Our first day was all about the theory. Manuel Genswein himself, shared the knowledge through a rigorous and visual slideshow. Then, the second day we went to the field. Through five different workshops we put to test our learnt techniques.

 

We started warming up and gaining confidence with simple rescue situations: one burial not deeper than 2m.  Simple situations are never that simple and need to be well done, so we practised the best ways. The probing technique was slightly improved from the last course I took a few years ago, as well as the shovelling process on surface burials not deeper than half a meter. Later we went for multiple victim scenario with DVA. We practiced the flaging function on DVAs with such mode, and then we practised the micro-striping technique for when flaging fails to work or when we don’t have a flagging DVA.

From this first workshops we learn the value of having a good DVA and to know it well. Basically the conclusion is that three antennas and flagging function should be our basic requirements. Why? A multi burial scenario is always going to be complex. In our workshops, when using the flagging function and been a bit careful, we were able to solve most situations with relative ease. However, without such mode, things were soon becoming complex and slow. In cases with three victims we were not always able to find all three on the time of the exercise.The micro stripping technique always needs to be learnt and practised, you never know if your flagging device is going to fail, but you should never count with it as plan A.

Let’s come back to the graphic crossing probabilities of survival and exposition time.
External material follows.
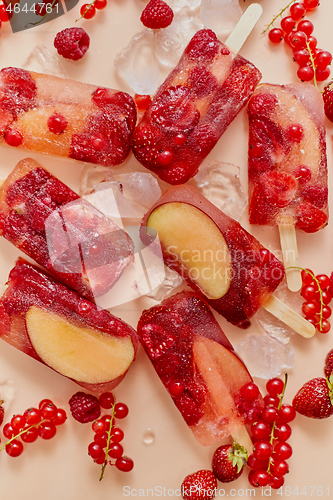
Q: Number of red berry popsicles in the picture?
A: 7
The first 15 minutes are key for asphyxia, especially under a non permeable snow layer. In this phase, every two or three minutes lost represents a decrease in the chances of survival of 8 to 10%. If we are tracing the DVAs without a flagging mode for fifteen minutes instead of five, then we will not be able to do a lot for our buried friends.
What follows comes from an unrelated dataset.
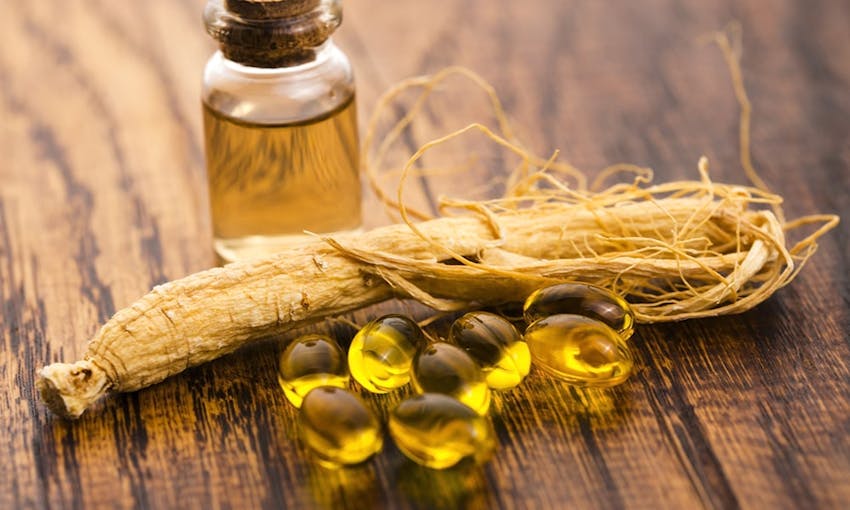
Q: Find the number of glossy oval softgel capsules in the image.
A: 8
Our next workshop was all about shoveling. Here things have also been modified. In my last avalanche course we still practised the figure V shovelling technique. Well, now this technique has been outdated by the conveyor belt. I don’t have the right skills neither the knowledge for instructing properly on it, but basically we seek making an industrial work line for making a transversal cut to the slope and assisting the victim from the side, like if we would pull it out from a drawer. This technique improves the timings respecting the V structure. Everyone works hard all the time, while on the V the ones on the front have significantly more job than the ones on the back. In case of hardened snow, we learnt a new way, also inspired from a work chain, to cut the blocks of ice like a team optimizing significantly the timings and efforts.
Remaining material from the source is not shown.